◆ **Exercise objective**:
Scan the data for "small" and copy each matching line.

◆ **Records shown**:
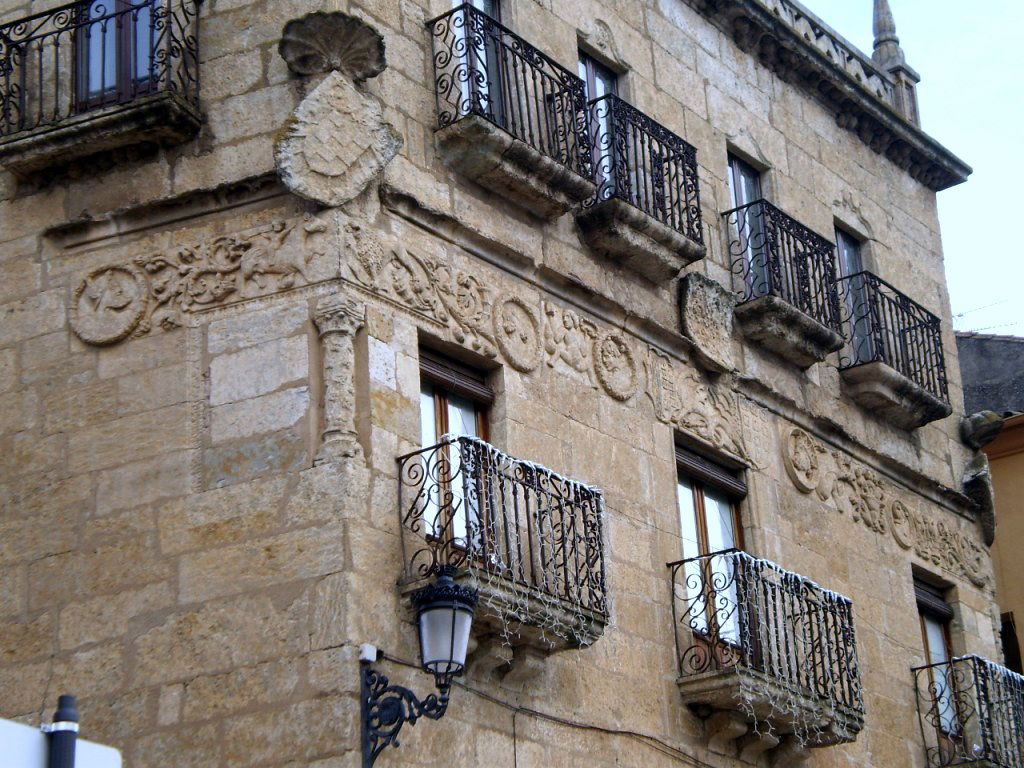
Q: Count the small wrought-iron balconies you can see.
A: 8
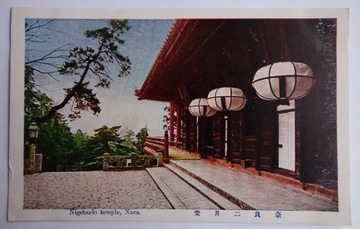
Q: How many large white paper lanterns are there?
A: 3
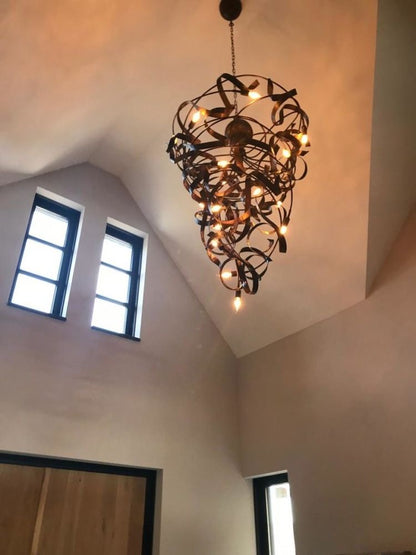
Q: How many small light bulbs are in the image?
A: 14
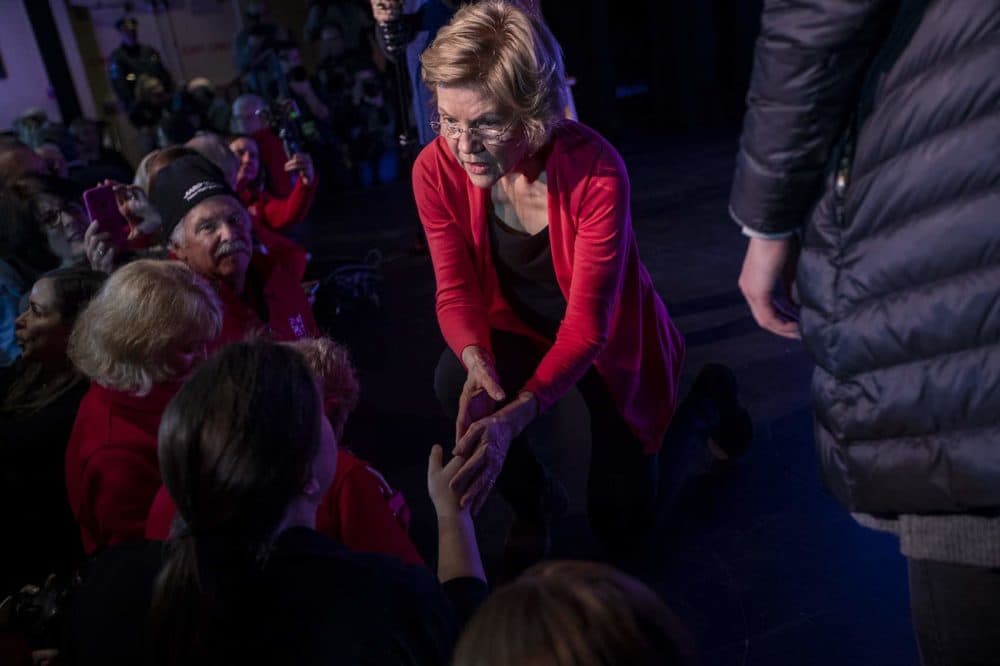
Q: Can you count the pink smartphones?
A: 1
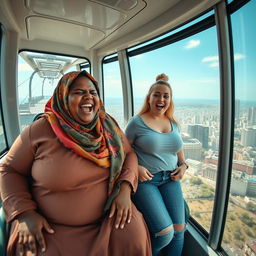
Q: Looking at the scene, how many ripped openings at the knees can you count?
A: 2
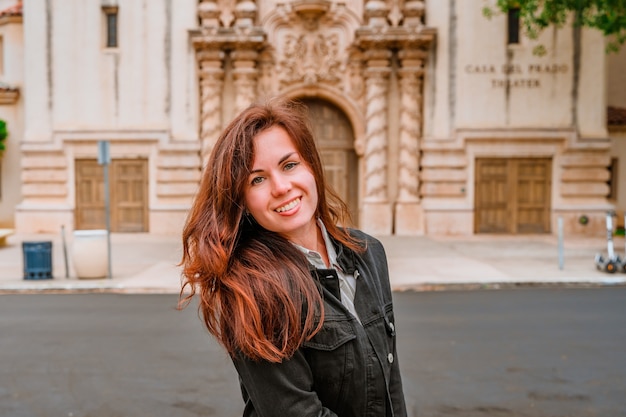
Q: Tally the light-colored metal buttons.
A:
==
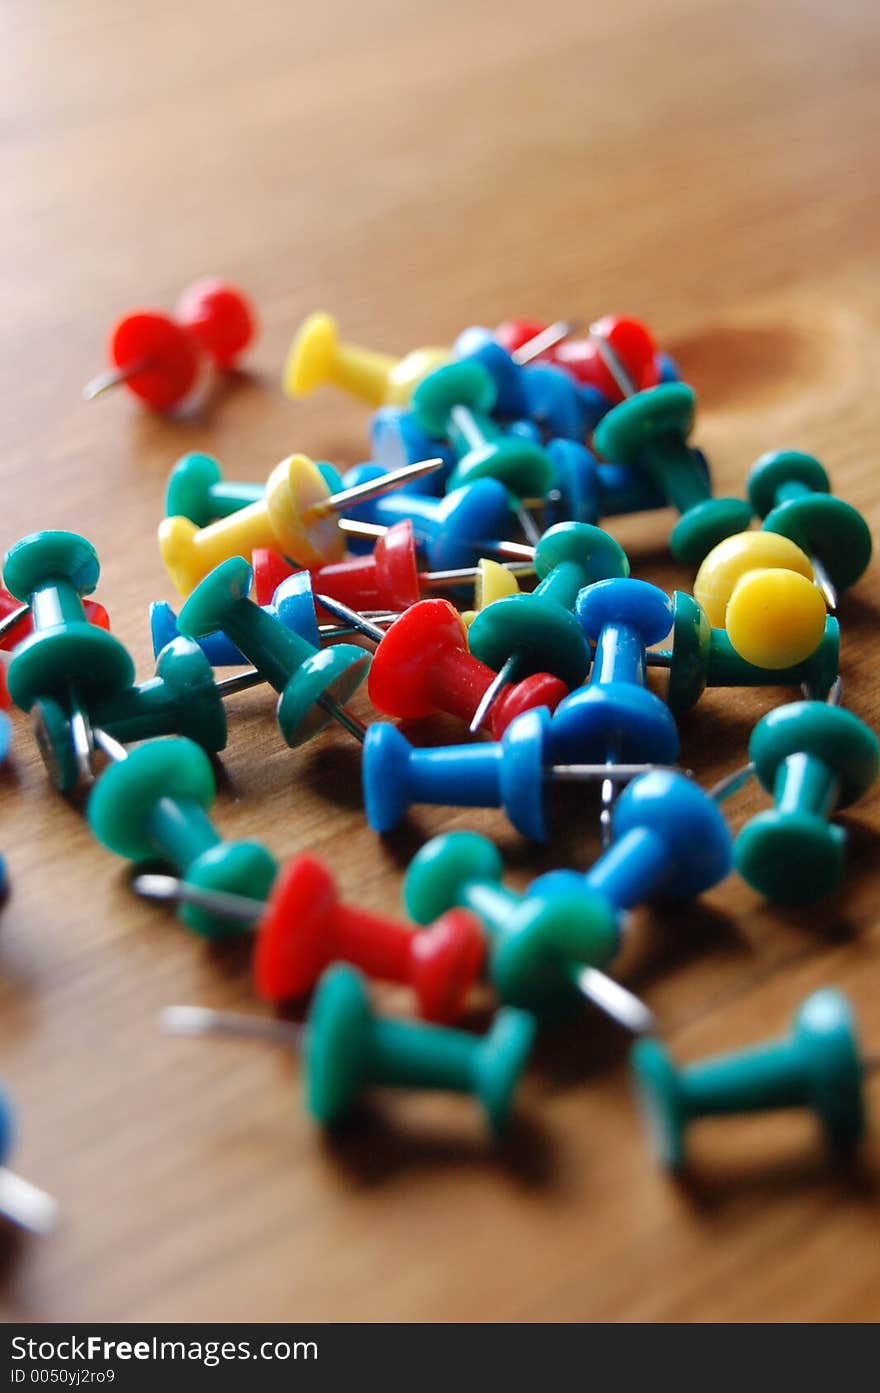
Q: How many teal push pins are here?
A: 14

◆ **Written solution**:
Q: Count the small wrought-iron balconies you can see.
Q: How many small light bulbs are in the image?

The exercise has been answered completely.